Ripples
Simon Winchester, author of Krakatoa: The Day the World Exploded, August 27, 1883, tells PBS that natural catastrophes can have notable religious and political consequences. At the time of the Krakatoa eruption, for example, "The area was rapidly being converted from Hinduism to Islam. There were a lot of Arabs there who were priests or mullahs, and they said within a matter of days of the devastation, that this was clearly a sign from Allah– Allah, who was annoyed, specifically angered by the fact that the Javanese and the Sumatrans were allowing themselves to be ruled by white, western, infidel Dutch imperialists."
According to Winchester, Krakatoa's eruption "was the beginning . . . of the end of Dutch rule in Java and Sumatra and the beginning of the creation of what is now the most populous Islamic state on Earth, Indonesia."

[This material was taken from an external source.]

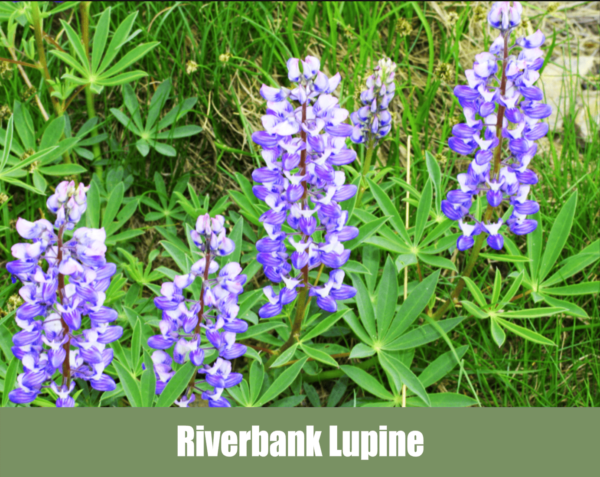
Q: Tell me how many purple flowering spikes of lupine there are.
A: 5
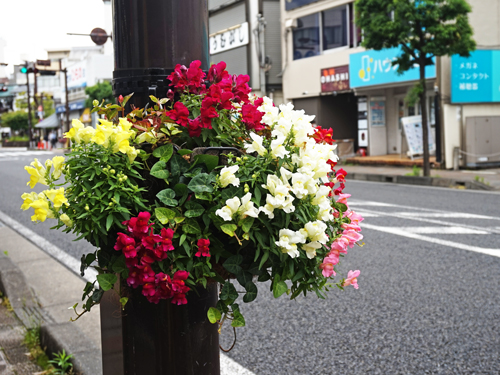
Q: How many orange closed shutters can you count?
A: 0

Winchester posits that the 1906 San Francisco earthquake also had religious consequences with political implications:
At the time of the quake, "there was a very, very small movement beginning in southern California of Pentecostalist Christians, people who spoke in tongues, who believed in revelations by way of signs from heaven. The first meeting of this little Pentecostalist church took place on the Sunday just before the San Francisco earthquake. Wednesday came the earthquake. The pastors in the church said this is evidently a sign from heaven, from God, that He is angered by the licentiousness, the wanton behavior of San Franciscans. The result of this was that the next Sunday, the church, which had only attracted a few hundred disciples before, was swamped with thousands upon thousands of people. And the American Pentecostalist movement was in a sense born out of the San Francisco earthquake and remains today one of the largest and most politically relevant Christian movements in America."